0:11:45.6 Sara Johnson: Yeah, thanks. And I'll caveat this with, this is some speculation. And coming from the perspective of several of the companies that I work with who are in the business of providing ecological offsets, essentially offsets for compliance with Clean Water Act and other state and natural resources laws, and where they have found success is working with permit holders to provide these offsite water quality projects that are still within a certain watershed. They're still within a defined service area. Typically it's a HUC. So there would be a nexus to the facility that's holding the permit. And they're seeing an opportunity with this decision and the Supreme Court's direction to EPA to do their job and to come up with what are the specific permit conditions a permittee has to comply with to show they're meeting the terms of the NPDES program and reducing pollutants overall in the receiving waters. And we're looking at these offsite offsets as a specific action that could be pursued where you can demonstrate, okay, permittee, you've checked the box on your liability. You've pursued a specific permit action. And EPA and the states can say, we're also holding up our obligations under the act because we can demonstrate that these offsets are measurable towards improving water quality by reducing certain nutrients. So we're seeing this as a potential opportunity. You know, offsets would be just one option of many, but we're feeling that they should be one that's really considered as a menu of options to try to achieve compliance. So that's just one perspective. And I'll add that the first Trump administration actually issued a guidance memo in February of 2019 where they really were trying to incentivize and outline actions EPA could take as well as ways to incentivize the states to embrace this water quality trading approach as a way to more efficiently achieve some of these pollutant goals. So there is some precedent from the first Trump administration offering support, and this is just an item, you know, we'd love to see if there was that guidance from EPA in response to the decision.

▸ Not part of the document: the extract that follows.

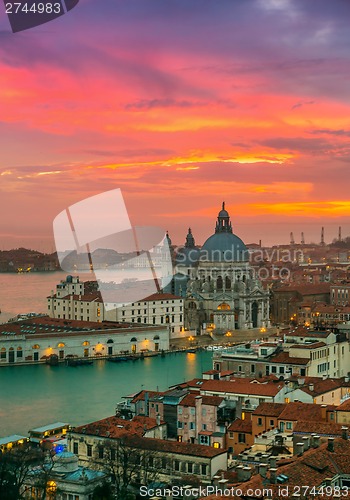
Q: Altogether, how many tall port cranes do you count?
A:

0:14:28.6 Willis Hon: Yeah, totally agree. One of the other major stakeholders that are impacted by this beyond permit holders, is, as you mentioned, the states. Now, in this specific case between San Francisco and EPA, there's also concurrently oversight from the State Water Resources Control Board that has their own permitting authority that's not only concurrent with that of EPA under the Clean Water Act, but California has its own water quality control laws. And so there's a state regime as well. Now, it's a bit complex to figure out how that's going to be implemented. While the case has come down from the Supreme Court as being remanded to the Ninth Circuit, there's also concurrently a state action challenging similar end result requirements found in the state permit as well, but that case has been on hold until the federal side of the House is resolved at the Ninth Circuit. And so we'll see what happens there. One of the things that we've seen in California from the State Water Resources Control Board is that they've been focusing a lot on these numeric limitations where there's adequate data and support for them. And so in light of this decision, maybe that sort of furthers that shift towards that strategy. One other piece of thing that I'd want to note to take a look at is Senate Bill 601 that's currently in legislature. This is a bill introduced a few weeks ago that would sort of revamp the state authority and approach on clean water quality and sort of fill in the gaps where the federal government has pulled back. And so that bill is currently making its rounds through the different committees in the state Senate and something to keep an eye on.
0:16:25.2 Sara Johnson: Yeah, definitely. I know I've been working with some folks also tracking that bill and understanding the intent where it's trying to fill the gap and further bolster water quality oversight, but I know it also has some concerns just about practical implementation challenges. And so what are the lessons learned from this case that could be avoided by states also trying to work on writing their own water quality permits? And I think one of those big lessons, and you touched on this too, Willis, is there seems to be this shift from the narrative provisions to numeric and having that focus on any water quality trading requirements linking back to numeric limitations. And that's been critical for where we have seen trading flourish as a model, particularly in the Chesapeake Bay. You've seen that success because you have these total maximum daily loads that are based on specific pollutant targets. And so, again, you've got to have through state and federal partnership and EPA staff working together to come up with the data to support that. You also need to have states that are willing to embrace trading. Again, in the Bay area, the state that's been most successful, Virginia, they had a state law that also clearly authorized this trading between point source, so your permit holders, and non-point source offsets and reductions. And so you need a couple different factors to come together, but if you can get those factors to come together, it's a really defensible option for EPA to be able to point their permittee holders towards.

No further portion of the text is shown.